Here’s the other thing – I get it: it’s nice to get and give a little love once in a while. Affirmation is a very real and very natural human desire. After writing this, I almost threw it away because of that. But then I remembered why I wrote it in the first place, which was whatever harm I was doing through inadvertently excluding people I care about. This isn’t the high school lunch table folks; there’s plenty of room for more than five, six or even ten people you like. If you want to share some of your favorite people with others, why not just use a circle share? Seriously. 
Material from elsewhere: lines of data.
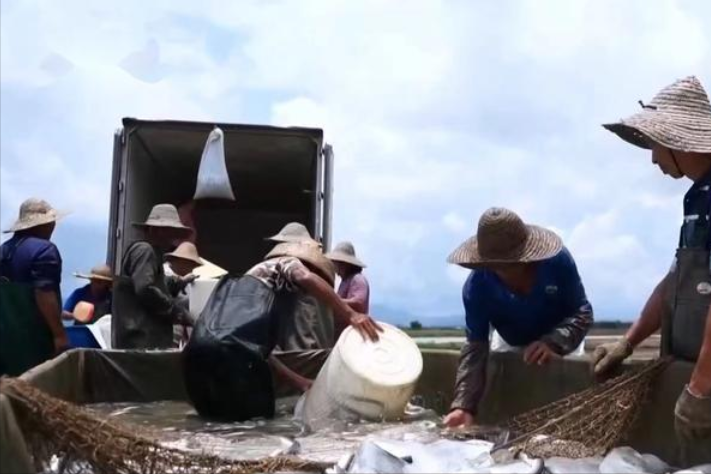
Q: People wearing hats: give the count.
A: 9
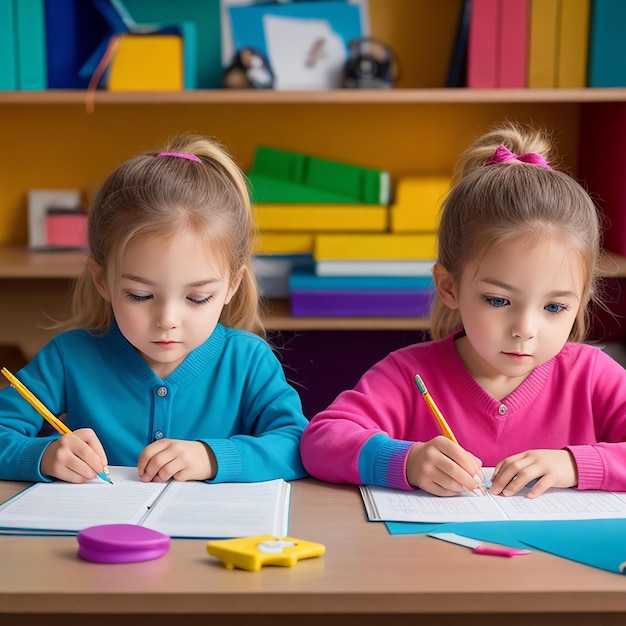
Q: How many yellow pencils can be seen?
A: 2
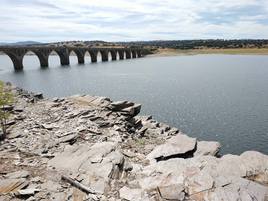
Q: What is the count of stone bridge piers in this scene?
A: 11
You will have to reach your own conclusions about how you personally want to deal with future requests to participate in chain posts. Personally, I think there is a way to gracefully bow out without much negative personal consequences. Yes, I suspect I will probably not be included in many future chain posts – and that’s ok. Aside from the really focused versions I mentioned above, I don’t believe they do much for the people being mentioned in them. They don’t really result in many new followers and I’m guessing probably don’t add much to increase our individual Page Rank here on Google+. 

My New Chain Post Policy:

So, for anyone who’s interested, here is my policy on how I will deal with chain posts going forward:

✦ If I find myself mentioned in a chain post, I will still plus the comment as a way of saying thanks. Why? Because I still very much like the people who mention me and appreciate their sentiment. 

✦ I won’t plus-mention a thanks back though. And I won’t be adding any more additional people to the post. 

✦ Depending upon how fuddy-duddy I’m feeling that day, I may comment with a link to this post to explain my reasons for not joining in on the fun. 

Thanks for listening – and for keeping an open mind.